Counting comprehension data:

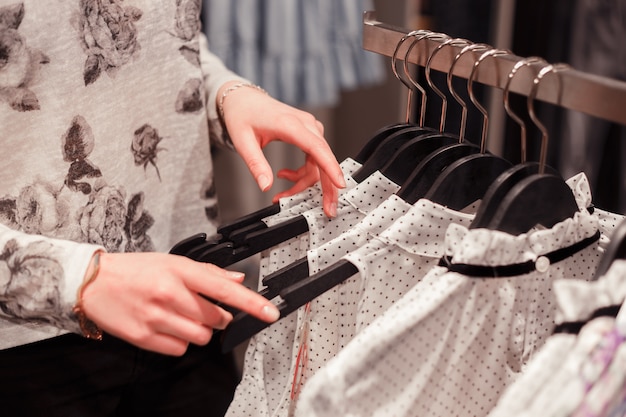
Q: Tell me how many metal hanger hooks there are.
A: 7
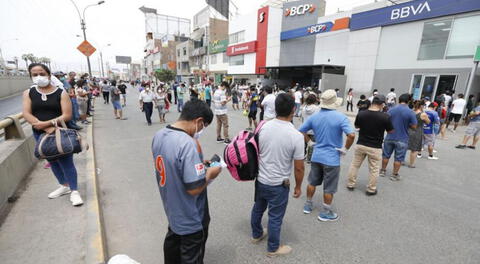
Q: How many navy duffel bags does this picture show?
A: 1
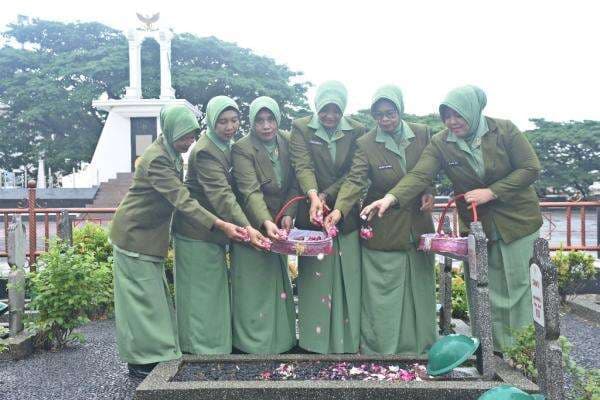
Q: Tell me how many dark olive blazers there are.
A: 6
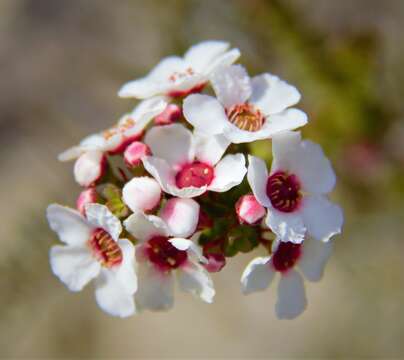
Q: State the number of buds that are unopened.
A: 8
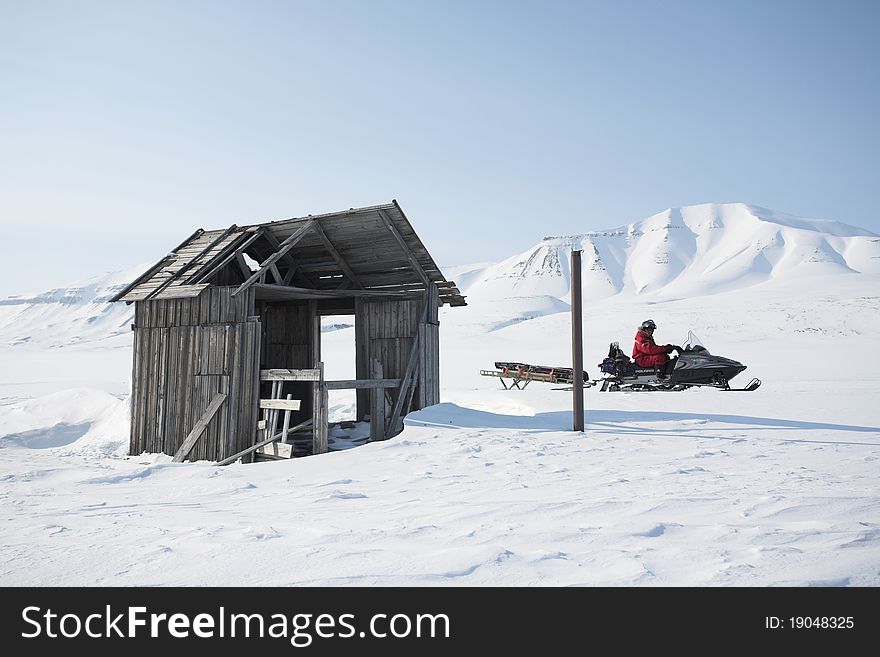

◆ INSTRUCTIONS TO FOLLOW
Scan the entries above and return each line that holds "many".

◆ OUTPUT BELOW
Q: Tell me how many metal hanger hooks there are.
Q: How many navy duffel bags does this picture show?
Q: Tell me how many dark olive blazers there are.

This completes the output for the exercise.